New Research Evaluates LLM Capabilities in Code Security, Preference Testing, and Real-World API Usage
Three recent papers on arXiv examine different aspects of Large Language Model performance and evaluation:
Code Vulnerability Detection: According to arXiv paper 2601.00254v1, researchers conducted “a comparative study on the effectiveness of LLM-based” approaches for automated software vulnerability detection. The study evaluated Retrieval-Augmented Generation (RAG), Supervised Fine-Tuning (SFT), and dual-agent systems for this “crucial task in securing modern codebases.”
LLM Output Evaluation: Paper 2410.12869v5 addresses challenges in evaluating LLM output quality. The research notes that “evaluating their outputs’ quality regarding preference remains a critical challenge,” proposing a method that moves “Towards Acyclic Preference Evaluation of Language Models via Multiple Evaluators” rather than relying on a single strong LLM as judge.

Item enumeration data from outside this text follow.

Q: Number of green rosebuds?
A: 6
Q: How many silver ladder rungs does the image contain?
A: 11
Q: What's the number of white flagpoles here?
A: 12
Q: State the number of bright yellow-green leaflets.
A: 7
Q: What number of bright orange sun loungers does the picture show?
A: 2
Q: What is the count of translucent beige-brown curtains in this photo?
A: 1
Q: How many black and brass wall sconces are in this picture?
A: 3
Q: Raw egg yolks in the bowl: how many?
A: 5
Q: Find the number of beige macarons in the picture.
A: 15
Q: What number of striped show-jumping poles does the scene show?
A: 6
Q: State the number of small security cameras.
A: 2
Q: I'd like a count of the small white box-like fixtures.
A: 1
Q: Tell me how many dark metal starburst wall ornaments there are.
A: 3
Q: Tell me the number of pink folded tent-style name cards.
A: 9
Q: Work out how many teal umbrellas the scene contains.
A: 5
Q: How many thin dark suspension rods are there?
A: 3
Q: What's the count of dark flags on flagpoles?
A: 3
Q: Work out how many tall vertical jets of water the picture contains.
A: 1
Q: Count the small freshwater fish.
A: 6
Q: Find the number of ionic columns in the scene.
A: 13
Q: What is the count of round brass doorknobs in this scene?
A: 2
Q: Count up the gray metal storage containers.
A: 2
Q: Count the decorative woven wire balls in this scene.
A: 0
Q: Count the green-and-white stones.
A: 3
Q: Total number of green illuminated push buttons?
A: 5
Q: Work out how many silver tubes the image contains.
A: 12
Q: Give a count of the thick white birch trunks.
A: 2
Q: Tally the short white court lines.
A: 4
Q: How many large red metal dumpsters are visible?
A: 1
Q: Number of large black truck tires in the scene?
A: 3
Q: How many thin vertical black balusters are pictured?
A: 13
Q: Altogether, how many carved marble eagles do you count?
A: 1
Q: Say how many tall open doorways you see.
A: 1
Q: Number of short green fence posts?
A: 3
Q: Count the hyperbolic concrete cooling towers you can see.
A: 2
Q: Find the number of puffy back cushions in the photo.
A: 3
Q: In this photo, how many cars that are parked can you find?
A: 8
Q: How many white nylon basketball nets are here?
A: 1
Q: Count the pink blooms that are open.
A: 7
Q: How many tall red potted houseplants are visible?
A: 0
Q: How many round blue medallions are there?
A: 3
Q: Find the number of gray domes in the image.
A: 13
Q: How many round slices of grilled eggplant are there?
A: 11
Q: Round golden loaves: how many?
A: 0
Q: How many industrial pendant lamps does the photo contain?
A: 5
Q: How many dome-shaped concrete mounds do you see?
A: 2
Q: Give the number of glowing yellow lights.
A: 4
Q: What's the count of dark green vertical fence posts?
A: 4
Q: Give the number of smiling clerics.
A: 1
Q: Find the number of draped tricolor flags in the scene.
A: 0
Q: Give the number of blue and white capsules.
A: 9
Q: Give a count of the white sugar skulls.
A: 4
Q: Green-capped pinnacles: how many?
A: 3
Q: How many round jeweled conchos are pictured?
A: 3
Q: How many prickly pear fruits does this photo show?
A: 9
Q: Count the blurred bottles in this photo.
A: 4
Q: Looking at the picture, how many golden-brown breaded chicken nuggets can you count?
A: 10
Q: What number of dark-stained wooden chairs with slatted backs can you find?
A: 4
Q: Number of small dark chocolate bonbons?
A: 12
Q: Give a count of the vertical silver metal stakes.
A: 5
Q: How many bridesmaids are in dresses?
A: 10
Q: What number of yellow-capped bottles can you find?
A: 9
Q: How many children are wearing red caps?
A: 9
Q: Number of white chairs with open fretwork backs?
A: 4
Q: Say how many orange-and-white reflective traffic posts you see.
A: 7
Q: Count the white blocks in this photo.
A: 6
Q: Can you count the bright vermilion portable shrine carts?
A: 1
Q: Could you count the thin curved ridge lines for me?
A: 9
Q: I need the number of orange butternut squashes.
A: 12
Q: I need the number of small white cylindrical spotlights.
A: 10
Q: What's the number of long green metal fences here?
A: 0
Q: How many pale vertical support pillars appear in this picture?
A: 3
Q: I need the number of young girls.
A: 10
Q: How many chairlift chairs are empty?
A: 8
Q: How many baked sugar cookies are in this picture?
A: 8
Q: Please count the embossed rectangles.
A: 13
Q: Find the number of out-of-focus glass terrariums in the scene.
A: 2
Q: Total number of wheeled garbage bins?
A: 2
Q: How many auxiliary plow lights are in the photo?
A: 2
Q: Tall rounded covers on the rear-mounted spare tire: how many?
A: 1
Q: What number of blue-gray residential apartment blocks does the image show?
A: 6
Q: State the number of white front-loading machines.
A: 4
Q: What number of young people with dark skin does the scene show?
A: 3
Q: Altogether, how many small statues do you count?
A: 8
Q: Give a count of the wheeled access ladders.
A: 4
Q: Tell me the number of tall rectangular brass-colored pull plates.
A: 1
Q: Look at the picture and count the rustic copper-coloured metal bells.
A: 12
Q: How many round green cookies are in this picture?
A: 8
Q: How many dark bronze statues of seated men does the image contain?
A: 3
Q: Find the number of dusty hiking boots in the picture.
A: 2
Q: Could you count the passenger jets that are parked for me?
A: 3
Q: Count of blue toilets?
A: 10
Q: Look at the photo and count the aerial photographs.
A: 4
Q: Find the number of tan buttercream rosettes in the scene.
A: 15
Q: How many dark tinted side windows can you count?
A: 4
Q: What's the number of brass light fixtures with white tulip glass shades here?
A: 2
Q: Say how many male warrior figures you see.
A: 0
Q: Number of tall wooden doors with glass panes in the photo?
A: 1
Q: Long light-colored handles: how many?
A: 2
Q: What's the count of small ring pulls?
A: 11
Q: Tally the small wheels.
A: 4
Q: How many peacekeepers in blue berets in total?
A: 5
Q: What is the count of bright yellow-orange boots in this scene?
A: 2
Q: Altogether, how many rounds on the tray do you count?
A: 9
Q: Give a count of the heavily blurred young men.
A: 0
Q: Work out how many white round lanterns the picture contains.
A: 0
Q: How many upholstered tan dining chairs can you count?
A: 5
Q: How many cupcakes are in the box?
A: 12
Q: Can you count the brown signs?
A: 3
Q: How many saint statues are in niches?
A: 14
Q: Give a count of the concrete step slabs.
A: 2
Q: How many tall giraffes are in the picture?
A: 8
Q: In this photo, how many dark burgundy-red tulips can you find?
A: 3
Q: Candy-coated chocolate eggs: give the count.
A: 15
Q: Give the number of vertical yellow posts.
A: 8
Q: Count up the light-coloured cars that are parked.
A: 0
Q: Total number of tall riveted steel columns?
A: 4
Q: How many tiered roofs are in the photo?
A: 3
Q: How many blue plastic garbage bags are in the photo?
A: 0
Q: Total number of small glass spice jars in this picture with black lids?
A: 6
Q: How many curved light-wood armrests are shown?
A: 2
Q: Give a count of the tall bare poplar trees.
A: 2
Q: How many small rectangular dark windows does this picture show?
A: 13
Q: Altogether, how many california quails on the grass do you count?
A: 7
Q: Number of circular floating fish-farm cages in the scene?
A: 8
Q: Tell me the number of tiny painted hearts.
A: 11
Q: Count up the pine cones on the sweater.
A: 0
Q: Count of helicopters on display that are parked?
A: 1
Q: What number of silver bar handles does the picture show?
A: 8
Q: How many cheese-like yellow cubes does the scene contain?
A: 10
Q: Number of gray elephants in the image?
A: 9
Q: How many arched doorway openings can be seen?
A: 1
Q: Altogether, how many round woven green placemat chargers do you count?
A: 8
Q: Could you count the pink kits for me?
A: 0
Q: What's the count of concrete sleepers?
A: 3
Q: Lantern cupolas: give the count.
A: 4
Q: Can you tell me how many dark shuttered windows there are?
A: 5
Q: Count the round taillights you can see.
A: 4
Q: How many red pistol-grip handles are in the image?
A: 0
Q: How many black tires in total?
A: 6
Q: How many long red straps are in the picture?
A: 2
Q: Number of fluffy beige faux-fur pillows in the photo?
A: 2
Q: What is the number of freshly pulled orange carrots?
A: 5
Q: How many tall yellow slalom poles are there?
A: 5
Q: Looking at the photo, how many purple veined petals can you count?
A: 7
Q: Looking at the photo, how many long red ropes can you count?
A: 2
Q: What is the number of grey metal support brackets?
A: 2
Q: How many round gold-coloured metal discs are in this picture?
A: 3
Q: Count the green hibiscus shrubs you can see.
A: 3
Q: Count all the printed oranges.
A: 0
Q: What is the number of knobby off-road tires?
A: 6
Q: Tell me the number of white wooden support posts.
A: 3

Real-World API Performance: ArXiv paper 2601.00268v1 introduces WildAGTEval, “a benchmark designed to evaluate large language model (LLM) agents’ function-calling capabilities under realistic API complexity.” Unlike previous work that “assumes an idealized API system,” this benchmark accounts for “real-world factors” that affect LLM agent performance.
These studies collectively address critical gaps in understanding how LLMs perform in practical deployment scenarios.